BOB LEVIN inspects Chris Ware’s Building Stories
Ware’s use of the comics form to enhance the emptiness at his character’s core is superb. If he possesses the illustrative chops of a Hal Foster or Alex Raymond, he resists all temptation to demonstrate them. He does not render a richly detailed, lushly foliaged, deeply dimensioned world. The life he sets forth is narrow, stunted, cramped. Few possibilities for beauty enrich it. Few periods of excitement enliven it. The deepest emotions are registered through the slightest alteration of the dots and lines that constitute facial features. The glories of speech are reduced to undecipherable squiggles, when overheard through a muffling wall, or converted to simplistic glyphs as if Ware was an Egyptian primitive employing a stylus on papyrus.

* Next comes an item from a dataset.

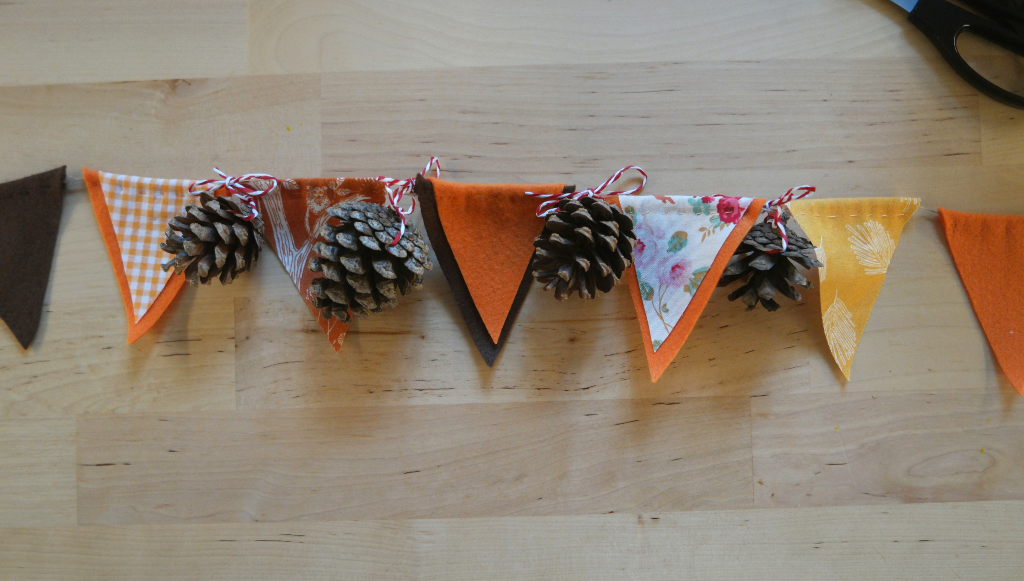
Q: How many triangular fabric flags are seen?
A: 7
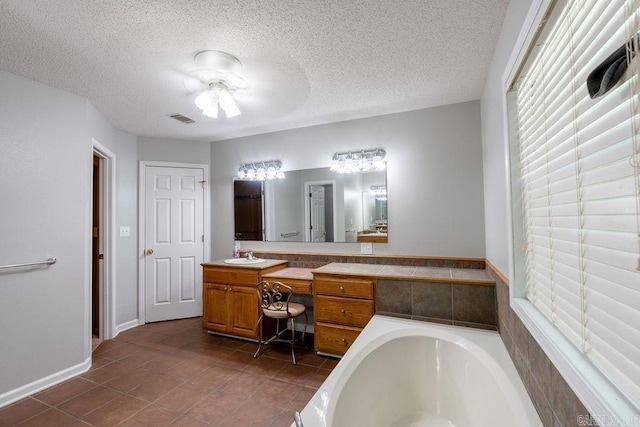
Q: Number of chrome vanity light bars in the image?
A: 2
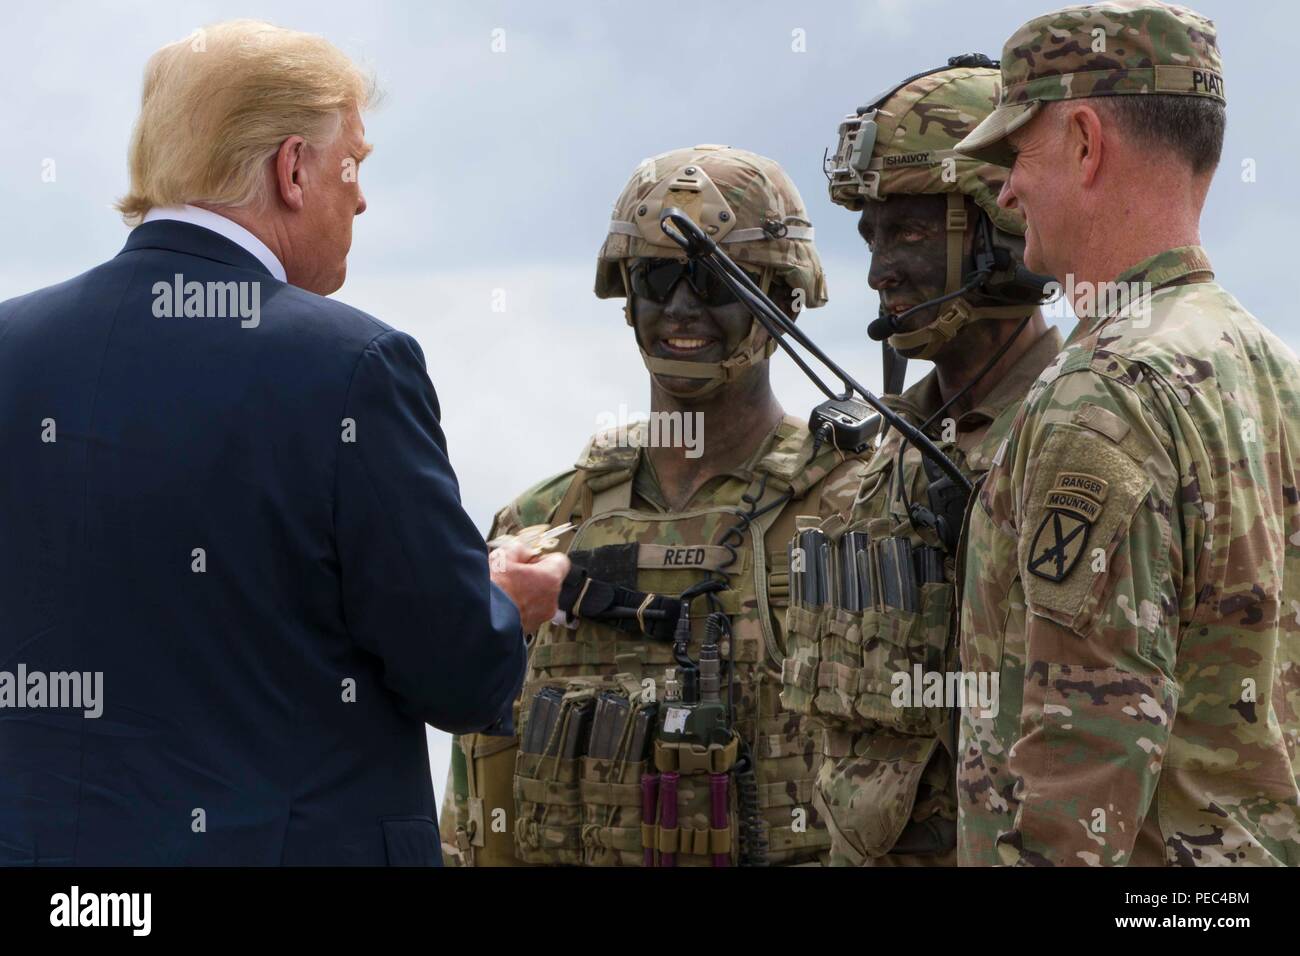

Emphasis can be attained by merely darkening or enlarging the letters that form a word.
If Ware does not have the huff and puff of extensive plotting to keep his readers churning pages, his technical skills motivate their flipping forward. The variety of the size and shape of his books and pages and panels keep his readers alert and engaged. The variations of his lay-outs send the eye on entertaining slips and slides. Sometimes Ware sets them upon carnival rides, as when he provides gaze-directing “arrows” which slip through windows he has drawn and slither under doors. One of his favorite devices involves centering a page (or a two-page spread) spread with an image that, while not sequentially connecting to the narrative unfolding around it, enhances that narrative thematically. These images can also take on their own narrative progression, moving from a naked woman, to her skeleton, to (presumably her) vagina, to a “painting” of a vagina, to an orchid’s blossom. Even his inchworm-like approach to story-telling can resound within a thoughtful reader. One nods his head approvingly at his capturing how life works. Yeah, one affirms, when you meet someone new, they rarely come with paragraphs of expository background information attached. And, yeah, you don’t know from jump street which of them will prove significant.
Ware is also adept at documenting the nothingness at his characters’ cores. He will devote an entire page of a sixteen-page book to a solitary figure sitting silent, pining or regretting, not noting a single thought. The author of a 300-page novel would have to spend nineteen pages repeating the same sentence to equal the effect. The director of a ninety-minute film would have to hold his camera steady for nearly seven at a woman in a chair. Readers would fling books at walls. Moviegoers would stomp and whistle. Under Ware’s spell, though, one just smiles and looks again to make sure he has not missed anything.